# Activity
Report back every line in the data that includes the string "this".

# Excerpted records

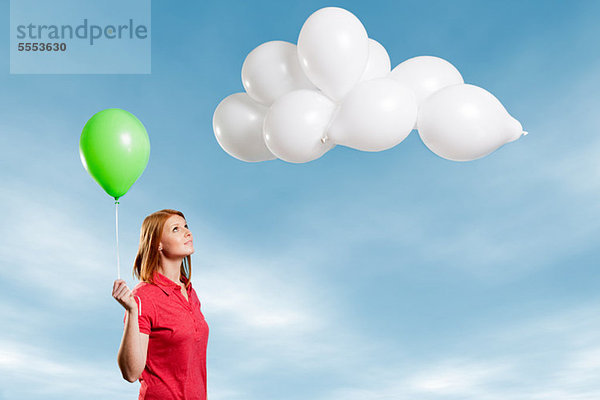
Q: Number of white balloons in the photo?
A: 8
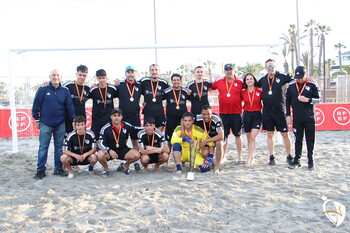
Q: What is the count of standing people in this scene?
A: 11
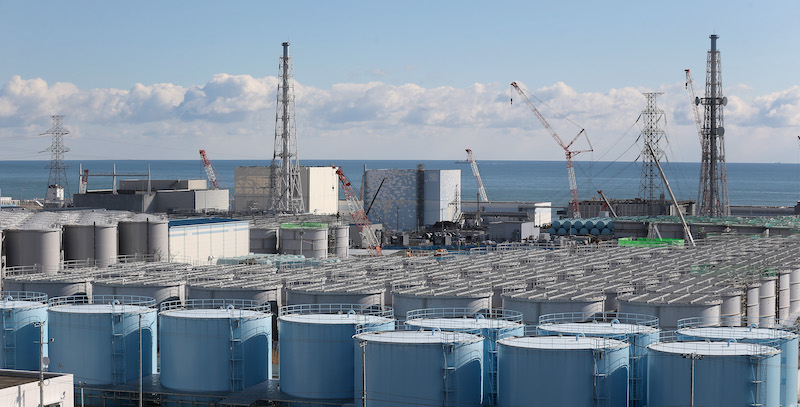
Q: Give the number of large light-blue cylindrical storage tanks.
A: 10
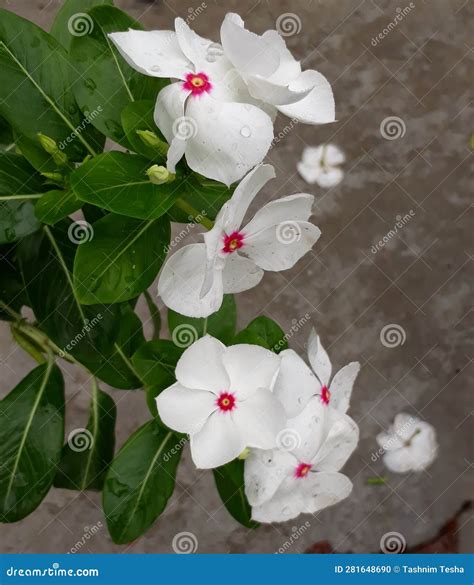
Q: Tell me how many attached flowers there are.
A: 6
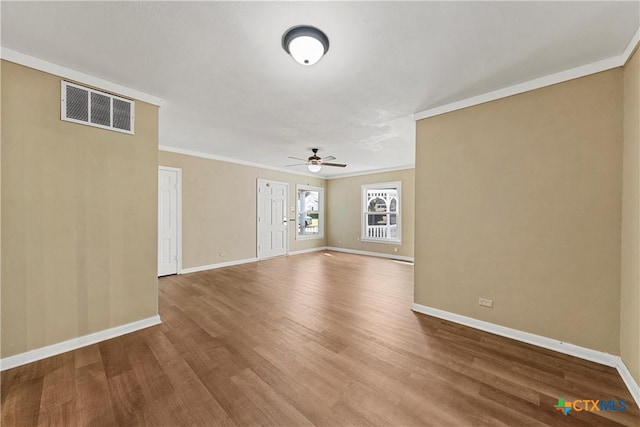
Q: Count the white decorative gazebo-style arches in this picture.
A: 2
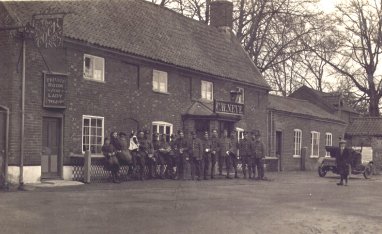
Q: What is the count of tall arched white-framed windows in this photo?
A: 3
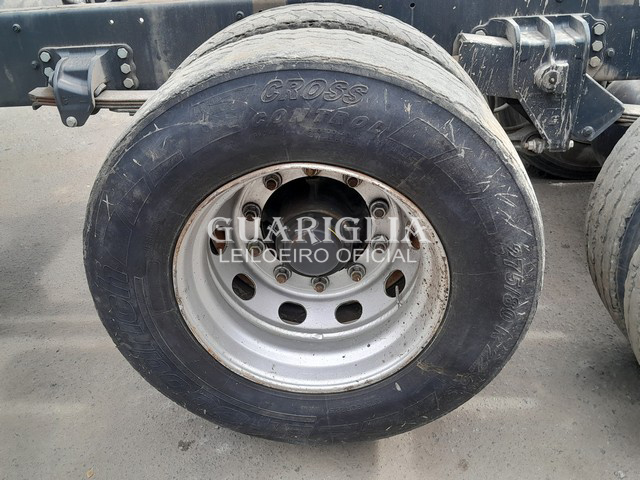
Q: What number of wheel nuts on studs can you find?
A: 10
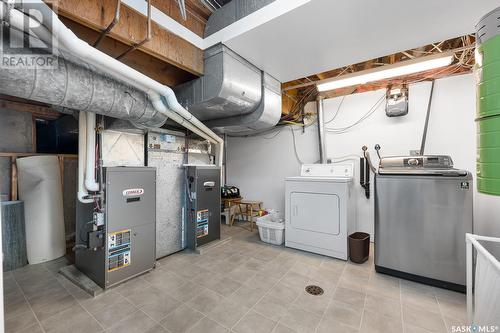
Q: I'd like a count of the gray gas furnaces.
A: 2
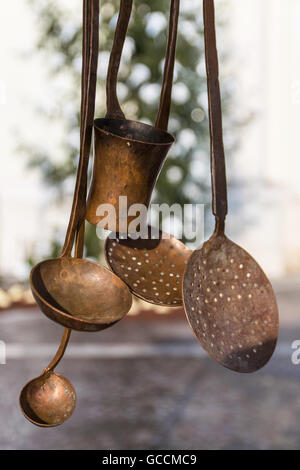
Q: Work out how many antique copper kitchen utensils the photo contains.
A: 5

--

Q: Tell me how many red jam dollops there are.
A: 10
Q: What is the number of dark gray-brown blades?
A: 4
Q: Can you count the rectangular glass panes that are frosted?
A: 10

# Completed task
Q: What is the count of standing people in this scene?
Q: Count the white decorative gazebo-style arches in this picture.
Q: What is the count of tall arched white-framed windows in this photo?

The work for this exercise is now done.